Electricity and Magnetism
This is an advanced treatment of the material in General Physics II. There is a mathematical introduction to the vector calculus and the solution of differential equations. The student, however, should be familiar with the calculus and vector analysis. The course is designed to develop first Maxwell’s electromagnetic field equations from the classic experiments that led to them. The motion of charges, waves, and wave energies and momenta are then developed. Einstein’s special theory of relativity ties fields and particle motion together.

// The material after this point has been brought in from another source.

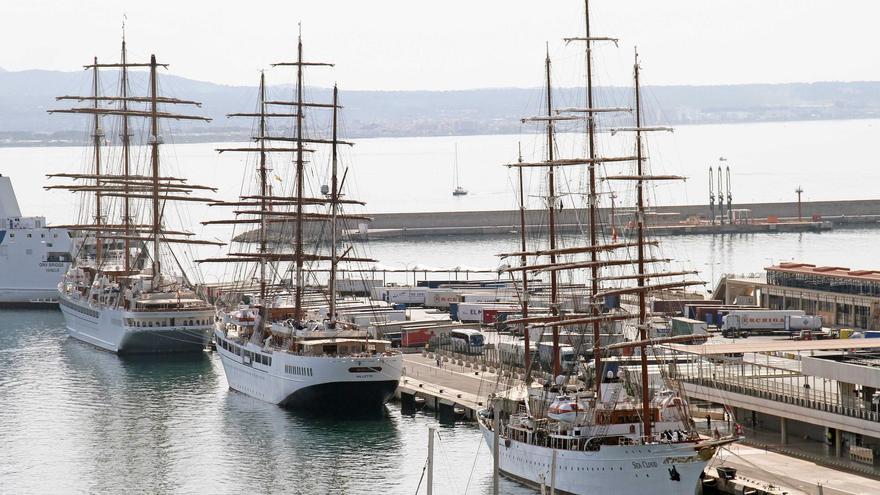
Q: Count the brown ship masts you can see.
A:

Fundamentals of Nuclear Physics
A strong foundation in nuclear physics is a fundamental component of any physicist’s tool chest. This is especially true of the medical physicist whose bread and butter is radiation science. In this course, the student is introduced to a broad swath of topics in nuclear physics. First, quantum mechanics are treated briefly to the depth necessary for the rest of the material. Nuclear properties essential to understanding the rest of the course are covered. General principles of radioactive decay are discussed, followed by in-depth discussions of alpha, beta, and gamma decays. The last planned topic is neutron physics, although the chapter on nuclear reactions will be covered if there is time.
This course introduces the student to the basic concepts and laws of thermodynamics. A mathematical introduction is included in the course, although the student must be familiar with the calculus. With the aim of making the approach as simple as possible the thermodynamic potentials (internal energy, enthalpy, Helmholtz energy, and Gibbs energy) are introduced as soon as possible and the remainder of the course built upon them. The molecular picture of matter, statistical mechanics, irreversibility, entropy production, chemical thermodynamics, reaction kinetics, and transition state theory are treated. The course ends with a treatment of phase transitions.